Predict used car price with car information. This is competition held in DACON
Competition link : You can get Dataset from this link
https://dacon.io/competitions/official/235901/overview/description
Preprocessing key idea was transforming 'object' data to 'int' data.
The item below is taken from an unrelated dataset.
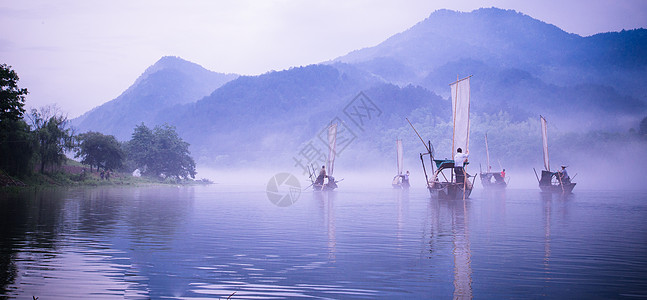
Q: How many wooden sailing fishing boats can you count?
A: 5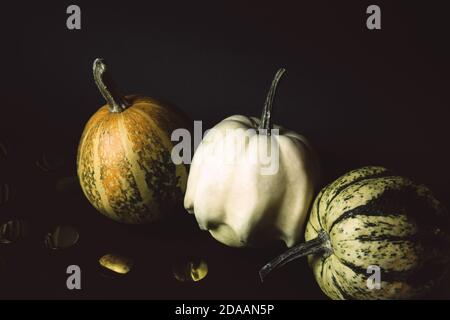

Predict 'target' data with 'Pytorch DNN' and 'Pycaret Auto ML'
Tuning hyper parameter with 'Optuna'
Train data has 'title', 'odometer', 'location', 'isimported', 'engine', 'paint', 'year', 'target' columns
Test data has 'title', 'odometer', 'location', 'isimported', 'engine', 'paint', 'year' columns.
models = [
('LGBMRegressor',LGBMRegressor(n_estimators=800,max_depth=13, learning_rate=0.01,subsample=0.7,random_state=0)),
('XGBRegressor',XGBRegressor(n_estimators=1600,max_depth=13,learning_rate=0.02,random_state=0,subsample=0.7,verbosity=0)),
('CatBoostRegressor',CatBoostRegressor(n_estimators=800,max_depth=10,learning_rate=0.02,subsample=0.8,random_state=0,verbose=0)),
('GradientBoostingRegressor',GradientBoostingRegressor(n_estimators=1200,max_depth=9,learning_rate=0.01,subsample=0.8,random_state=0)),
('ExtraTreesRegressor',ExtraTreesRegressor(n_estimators=500,max_depth=9,random_state=0,criterion='mse')),
('RandomForestRegressor',RandomForestRegressor(n_estimators=4000,max_depth=9,random_state=0,criterion='mse'))]
for name, model in models:
model.fit(x_train, y_train)
print(f'{name}: ', NMAE(y_val,model.predict(x_val)))
It could be better to change 'odometer' int data into categorical data.
Example) from 0 to 10000 = 0, from 10000 to 20000 = 1 ...